_THE PROBLEM_:
Return the number of lines below that contain "white"; nothing else belongs in the reply.

_MATERIAL PROVIDED_:
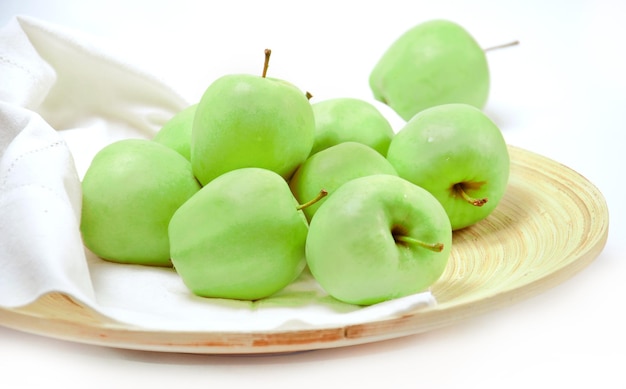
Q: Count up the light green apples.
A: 9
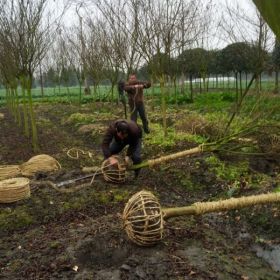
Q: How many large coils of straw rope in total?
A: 3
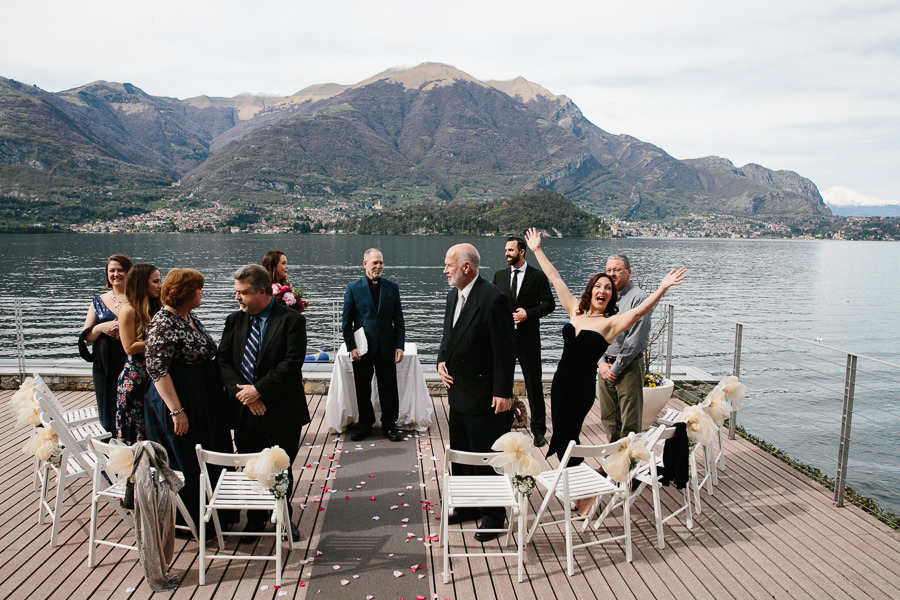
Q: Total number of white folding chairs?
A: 10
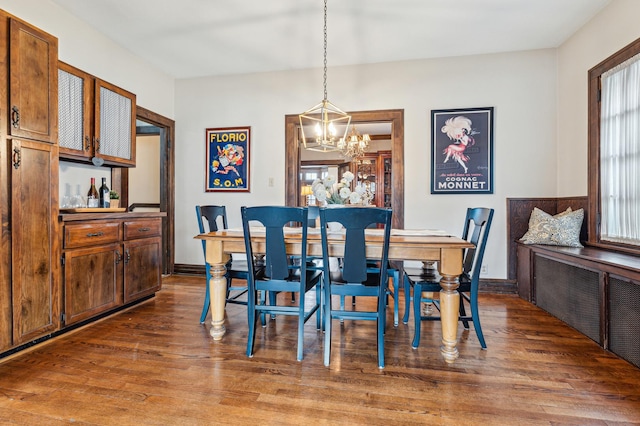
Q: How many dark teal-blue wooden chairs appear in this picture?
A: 6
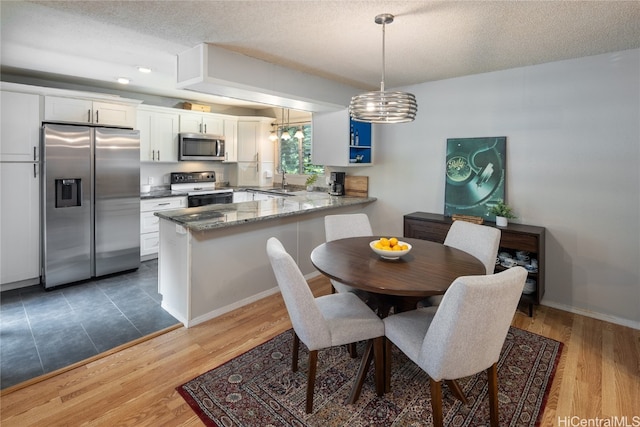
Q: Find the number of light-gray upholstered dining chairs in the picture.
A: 4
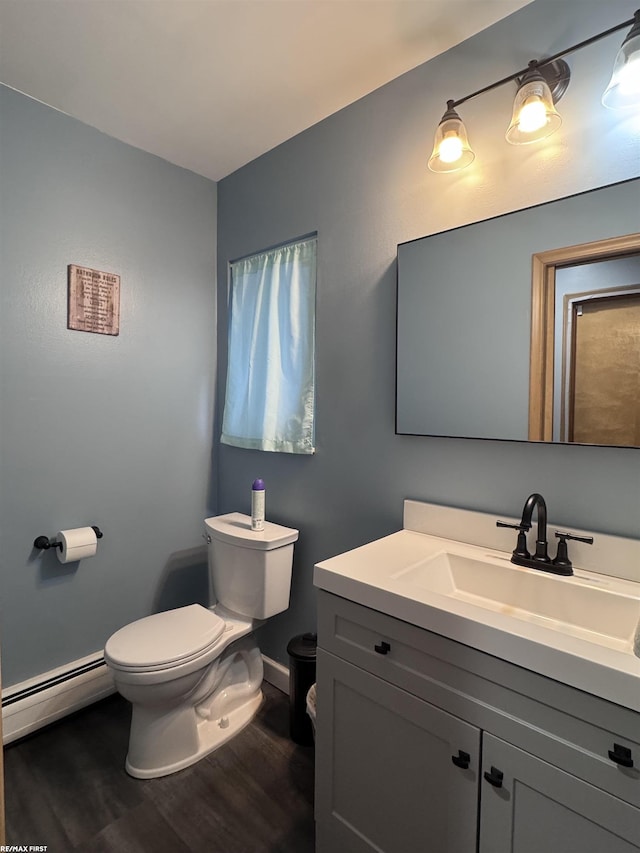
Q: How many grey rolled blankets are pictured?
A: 0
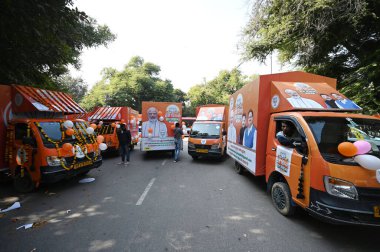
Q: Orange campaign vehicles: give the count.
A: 5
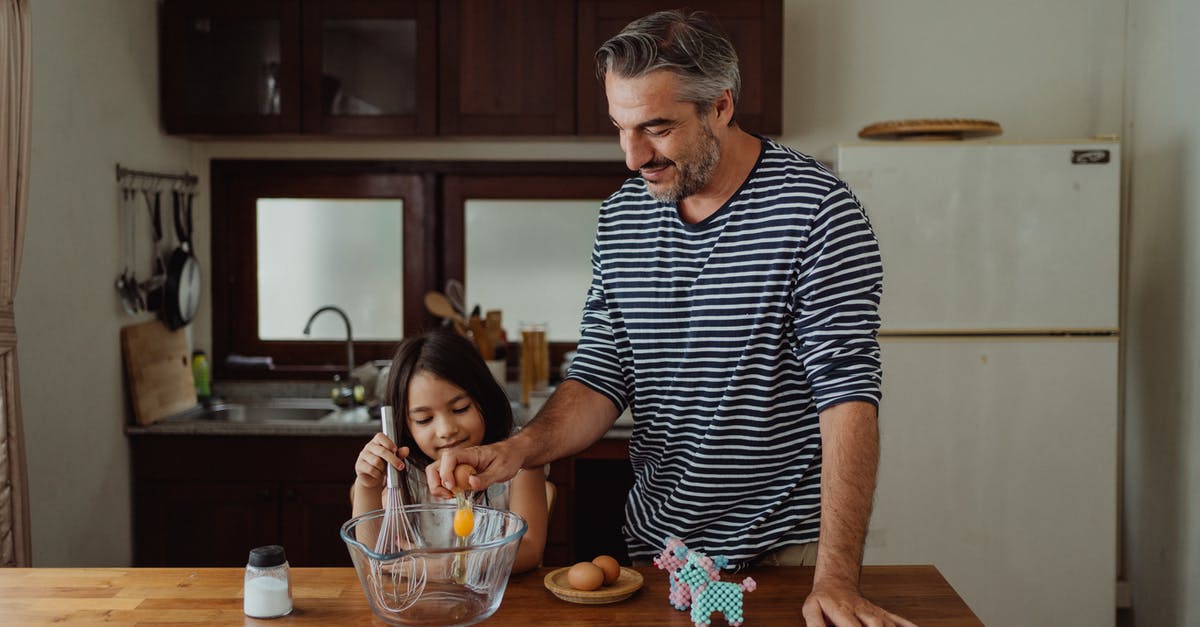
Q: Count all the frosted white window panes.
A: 2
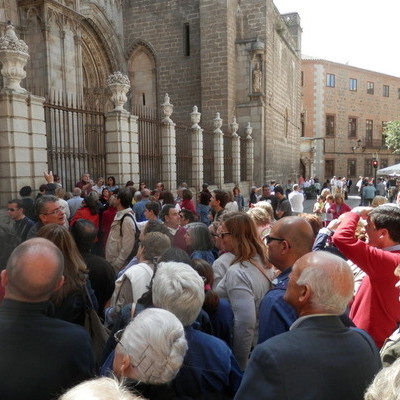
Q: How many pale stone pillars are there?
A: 7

_RESULT_:
2